Six days. Two books. Not my greatest record, but I haven’t done this in a while. My “party crew” had to drag me out of a Barnes & Noble before I left because I spent 2 hours in there, picking out my favorite drug: books. And when I say dragged me out, I mean they called me to see where I was and I practically cried for them to save me from spending the money I didn’t have. They came, but I still walked away with four brand new novels.

One of these turned out to be an absolute goldmine. “Farm City” by Novella Carpenter. – The education of an urban farmer – It’s a national bestseller, so apparently I’m not the only one who thinks it’s grand. Anyway, this little 270 page book is Novella’s account of keeping a farm in the middle of the city of Oakland, California. Yep, in the ghetto; on a dead end street. It’s  a beautiful memoir about the struggles and rewards of growing your own food. The bad vegetable harvests, the turkeys and geese slain by stray dogs and opossums, the honey collecting, the amount of garbage it takes to feed two pigs. Yeah! Pigs… in the city!

It really makes you think how corrupt our society has become. How far we have fallen from our natural ways. Novella is right. How many of us would really eat meat, if we had to kill it ourselves? Now, I know I would. My father  killed enough animals in front of me and my sister when we were little for me to appreciate that a sacred life left the earth to feed me. I know I would have no qualms killing a cute little rabbit if I needed to eat. It’s the way the world works (my favorite phrase). I don’t have to understand how or why it works the way it does, I just accept that it does. Circle of life, blah, blah, blah. Yet people have forgotten this fact: ‘We’re not savages to raise “pets” in our backyard and then slit their throats and bleed them just so we can feed our kids.’ ‘There’s grocery stores for that… and paying jobs at the slaughter houses.’

Well, sorry to break it to ya, but savages we are. Animal instinct is hard to beat and we are animals at heart. Maybe individually we don’t hunt our own food anymore or raise beef on a farm, but we show our cruelty through the mass slaughter of chickens in warehouses (while the public slyly looks the other way). We watch neighborhood kids throw stones at homeless cats and dogs. We throw bombs on defenseless cities filled with civillians! Come’on!

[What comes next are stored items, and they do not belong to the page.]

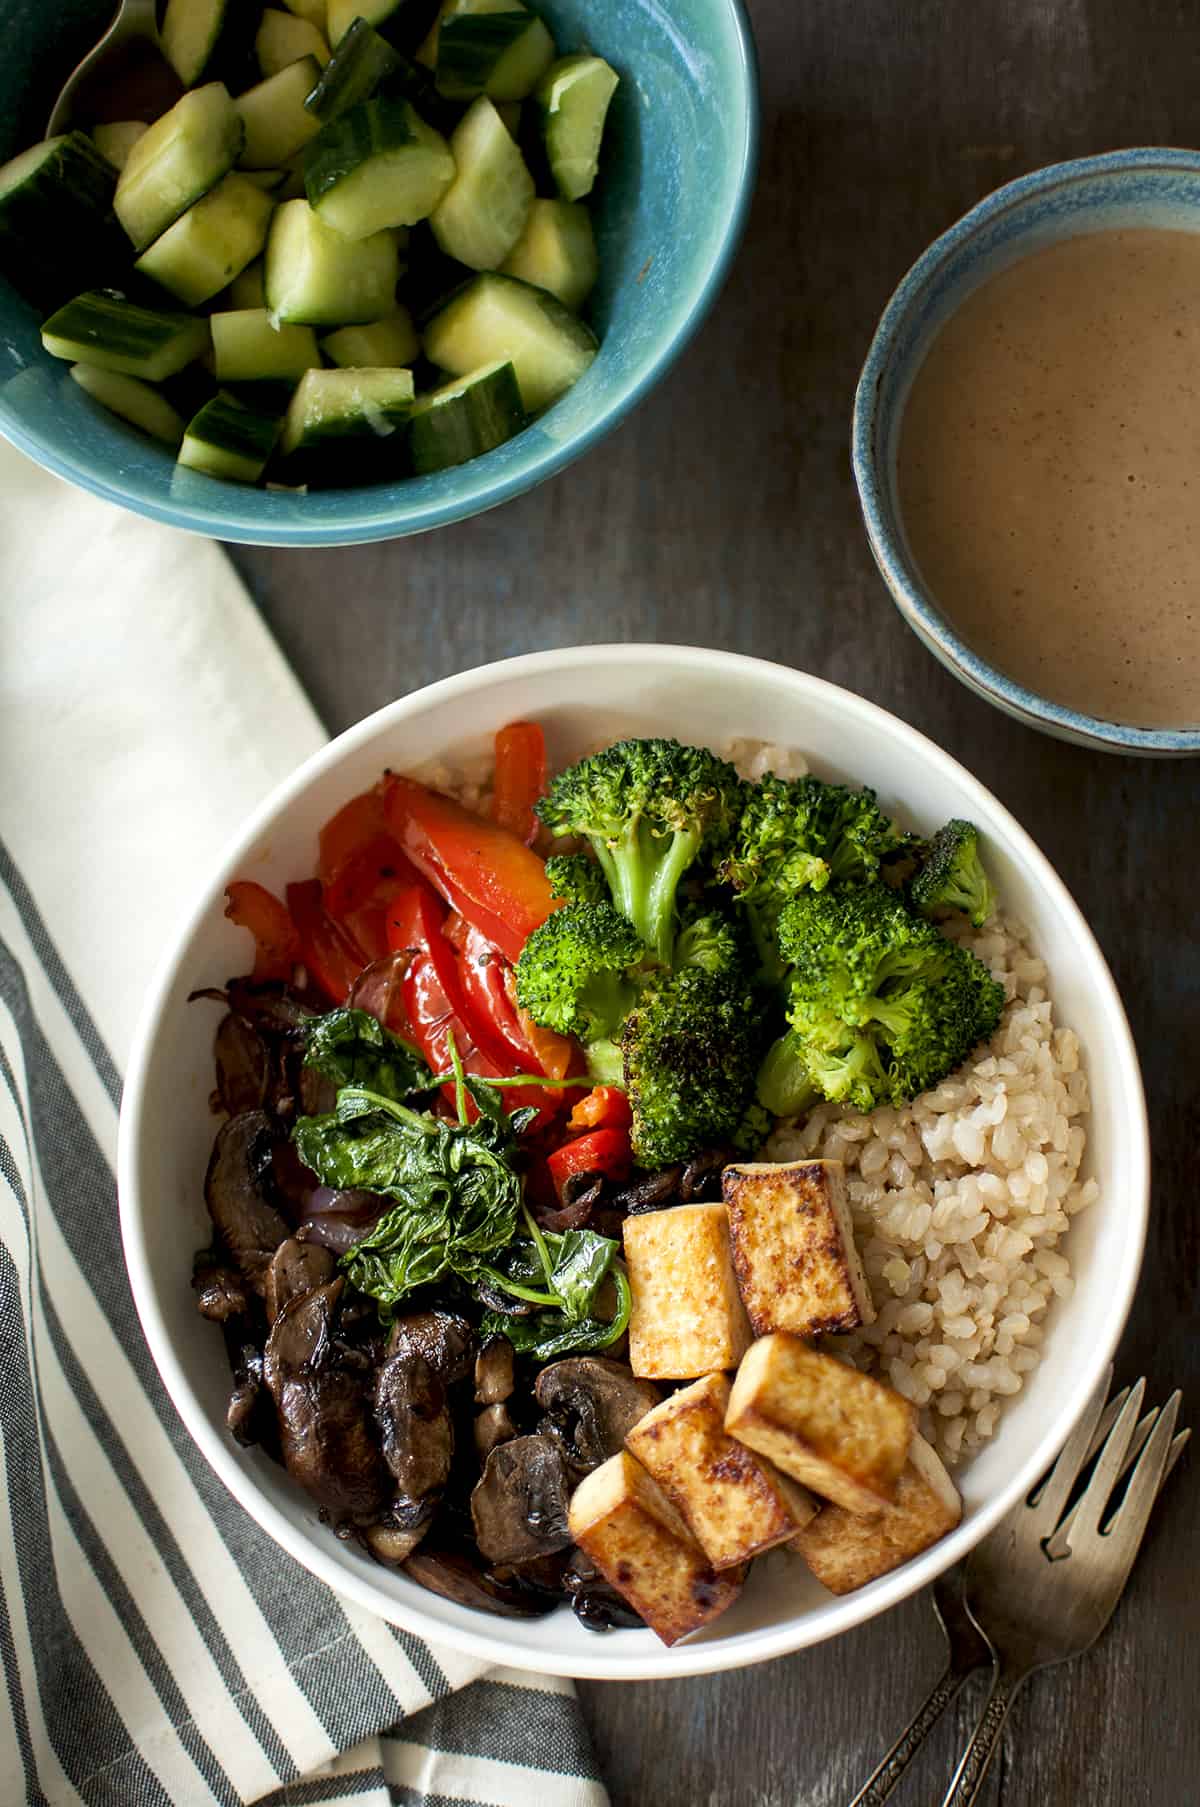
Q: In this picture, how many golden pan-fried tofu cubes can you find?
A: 6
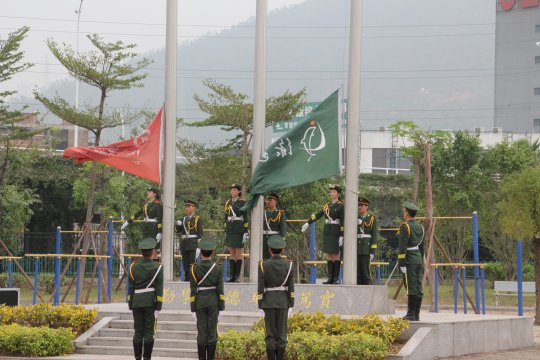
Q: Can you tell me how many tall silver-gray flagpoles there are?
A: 3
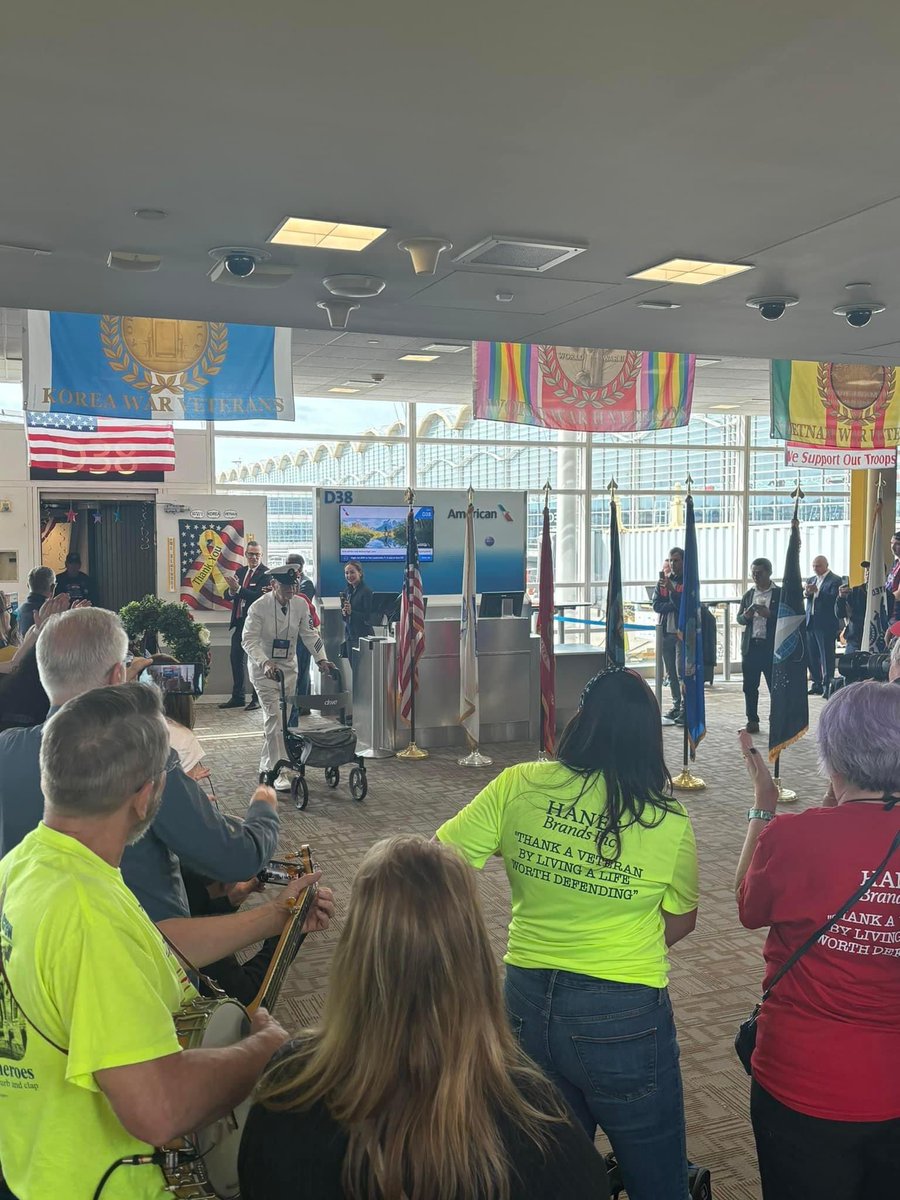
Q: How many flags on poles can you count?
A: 7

To get back on topic, Novella also reminded me of the joy that growing your own food brings. It connects you with mother nature – God. It’s a peaceful and natural process, based on hard work and patience, that in the end sustains our life and makes us appreciate that small act of eating that our existence relies upon.  I think we sometimes forget, especially those of us that live in cities, that there is nothing more beautiful that the lush green fields and forests that used to cover the planet.

I’m a huge fan of traveling. I love other cultures and always want to explore the beautiful cities of the world. When I was younger and told my dad of my plans to live in a different city every 6 months, he looked at me and said:

“All cities are alike. All of them look the same with their gray buildings and smog-filled streets. Their trash filled garbage cans and the dirty homeless people that sit on street corners. No matter what city you go to, in the end each one is going to look exactly the same as the last one.” He would know, he’s traveled to plenty of them. But it’s the next part that stuck with me even though I still don’t fully agree with his ‘all cities are the same’ theory….

“Now go out into nature… walk into a forest or stand on a river bank or climb a mountain. You will never find a place that looks like another. No waterfall will cascade down exactly like its neighbor. No field will have the same assortment of flowers. No cave with hide the same kinds of animals.”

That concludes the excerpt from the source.